Gambling enforcement amendment bill gets vetoed in Arkansas

Arkansas gambling bill vetoed.

The ammendment was passed easily by both chambers but Hutchinson didn't approve it.

Senator Scott Filipo’s SB 496 wanted to stop the Arkansas Alcoholic Beverage Control from judging the legality of gaming operations.

US.- Arkansas Governor Asa Hutchinson has vetoed a bill that would have restricted Arkansas Alcoholic Beverage Control (ABC) activity to reporting violations related to their field only. Senator Scott Flippo (R-Mountain Home) promoted Senate Bill 496 -authored by himself- that would’ve pushed the ABC to turn the blind eye if they happen to found illegal gambling activity while conducting inspections of their own.

The ammendment to current state’s charitable gaming law passed both chambers of the Arkansas General Assembly last month but failed to gain Hutchinson’s favor as he sated that enforcement agents cannot be told to disregard the Arksansas law: “With this bill, the legislative branch has singled out a single enforcement agency in an effort to prevent the executive branch from enforcing existing criminal laws,” he asserted. “Prohibiting executive enforcement of laws enacted by the General Assembly is not the proper method to address these concerns.”

Current state’s charitable gaming law allows groups like the Veterans of Foreign Wars, Elk’s Club, and other nonprofits to house gaming machines and organise bingo and small games of chance like pull tabs.

The main issue came when slot and video gaming machines appeared in gas stations all across the state.
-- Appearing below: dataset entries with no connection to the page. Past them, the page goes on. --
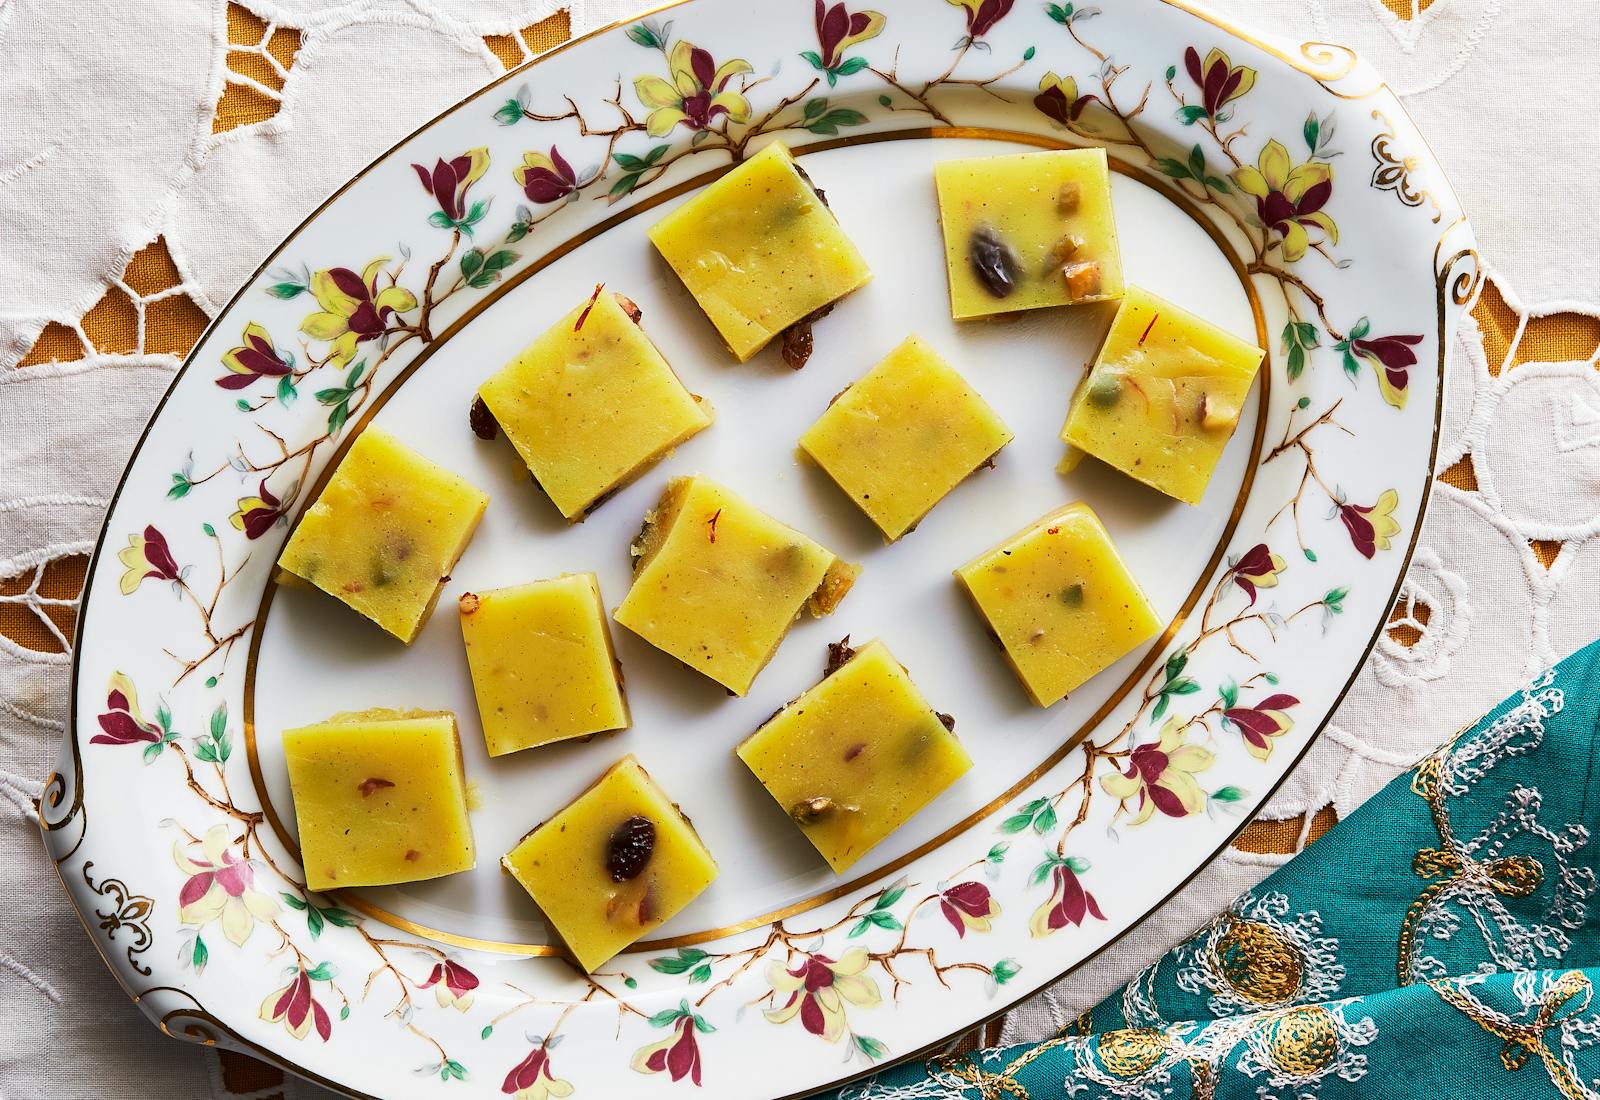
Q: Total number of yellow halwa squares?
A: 12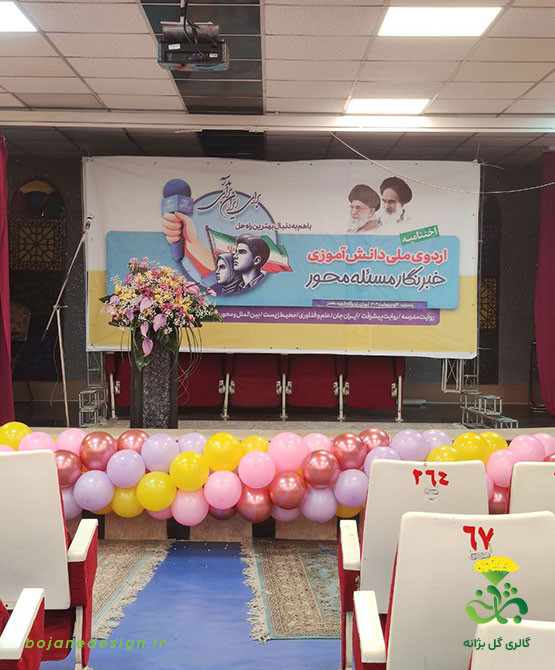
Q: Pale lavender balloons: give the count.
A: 11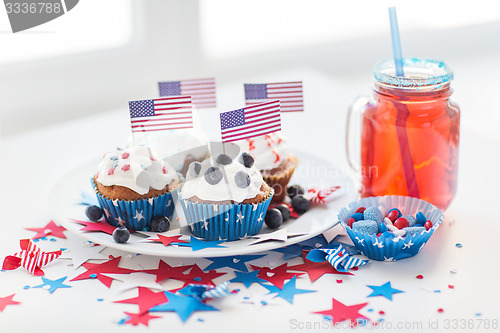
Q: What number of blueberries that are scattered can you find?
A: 7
When coming across them, ABC has often informed local authorities about their existence and even shut them down themselves. Owners have claimed that said machines are legal since gamblers are rewarded with store credit instead of mony. Senator Flippo went further and accused the ABC of harrassing bussines owners. He assures that the ABC -that operates under Governor’s executive branch- shouldn’t have a saying when it comes to the legality of a gaming machine. But, at least for now, things will remain the same after Hutchinson’s veto.